§ **TO DO**
Please return all lines of the data below containing the string "What".

───── MATERIAL PROVIDED ─────

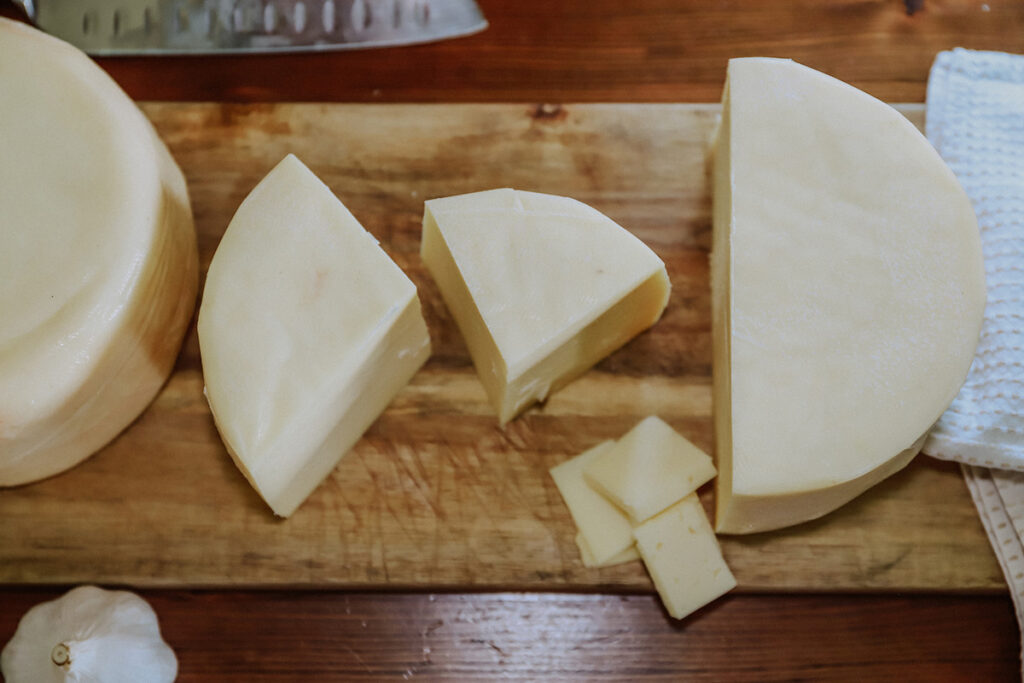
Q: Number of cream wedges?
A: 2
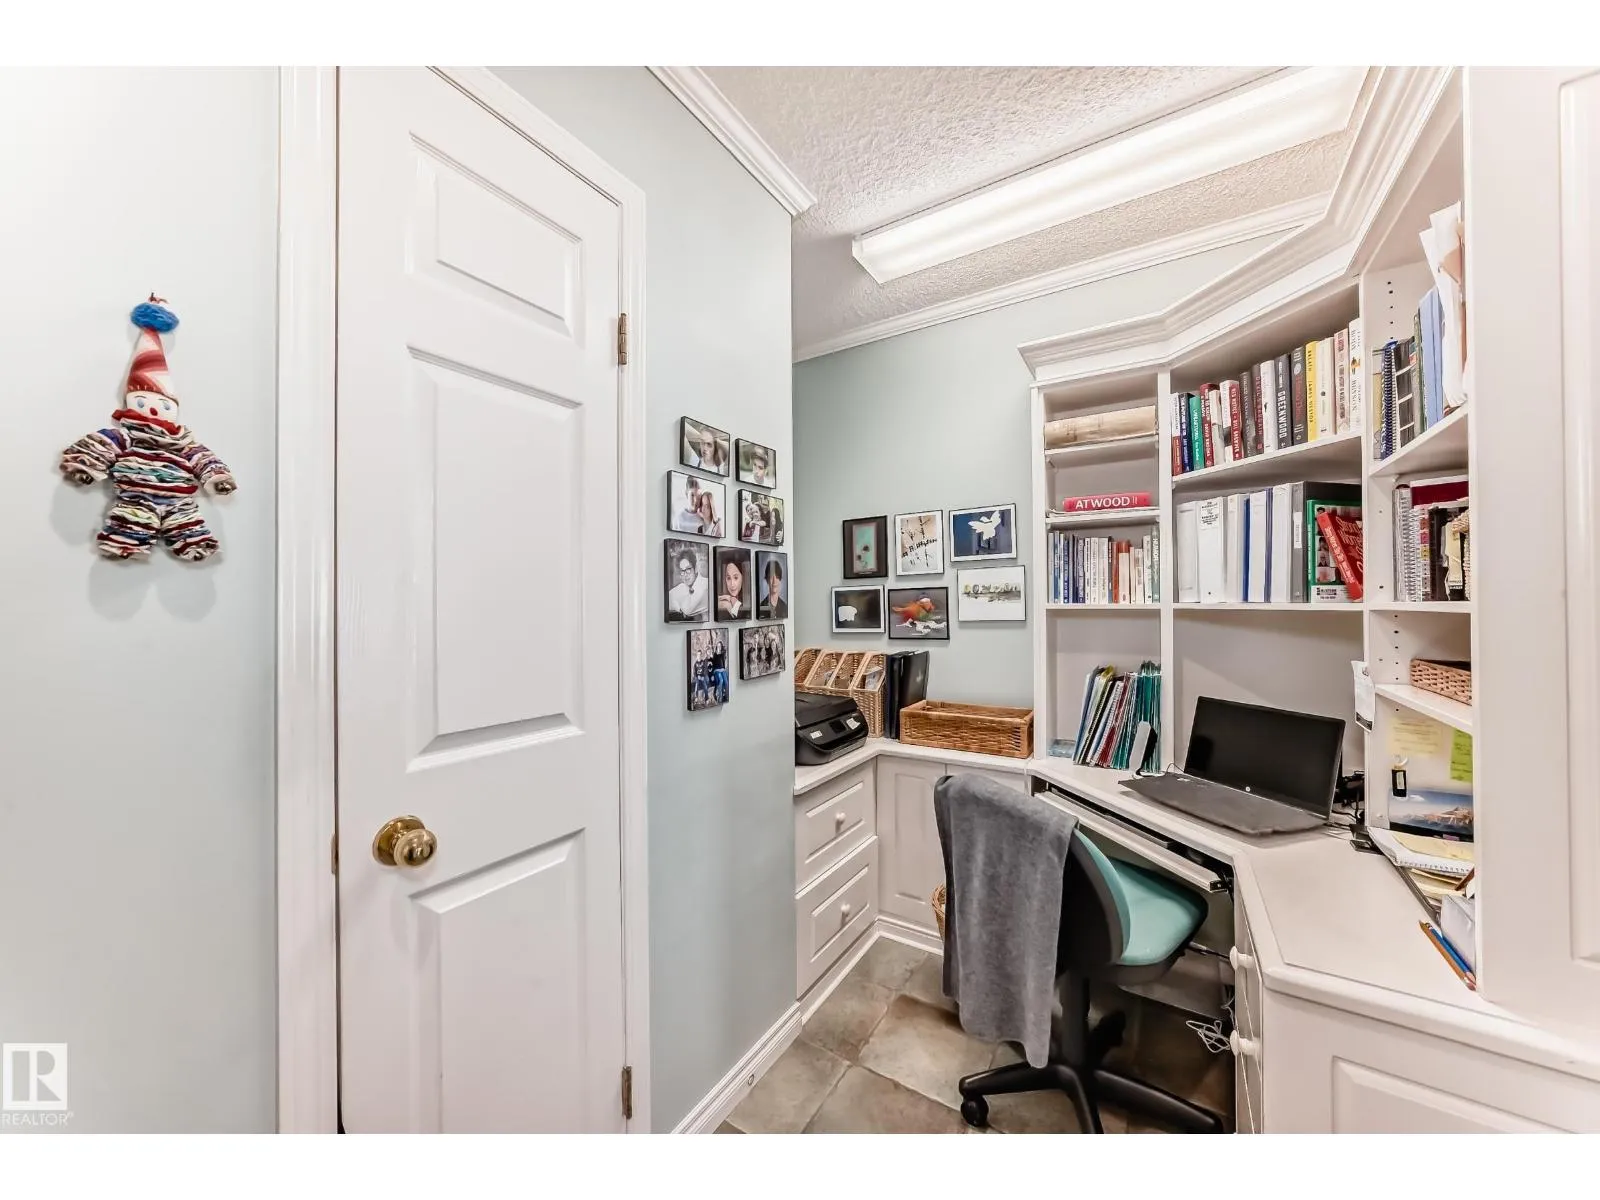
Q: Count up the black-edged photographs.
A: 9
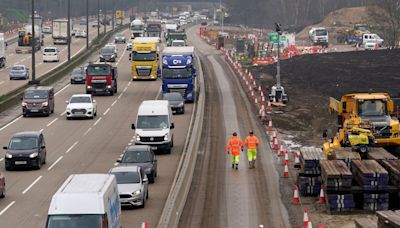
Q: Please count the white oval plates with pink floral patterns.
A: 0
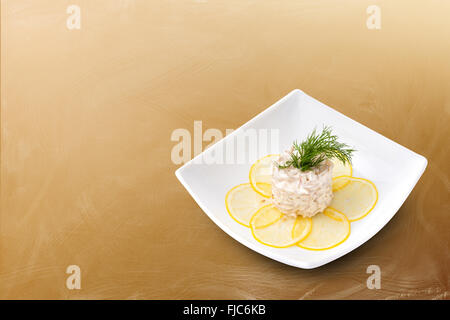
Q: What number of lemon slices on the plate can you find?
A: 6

─────
───── MATERIAL PROVIDED ─────

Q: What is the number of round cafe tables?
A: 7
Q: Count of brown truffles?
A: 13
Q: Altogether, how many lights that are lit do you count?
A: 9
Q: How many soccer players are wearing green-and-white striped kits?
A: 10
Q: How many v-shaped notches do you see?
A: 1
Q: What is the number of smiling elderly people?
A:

─────

§ **RESPONSE BOX**
Q: What number of lemon slices on the plate can you find?
Q: What is the number of round cafe tables?
Q: What is the number of smiling elderly people?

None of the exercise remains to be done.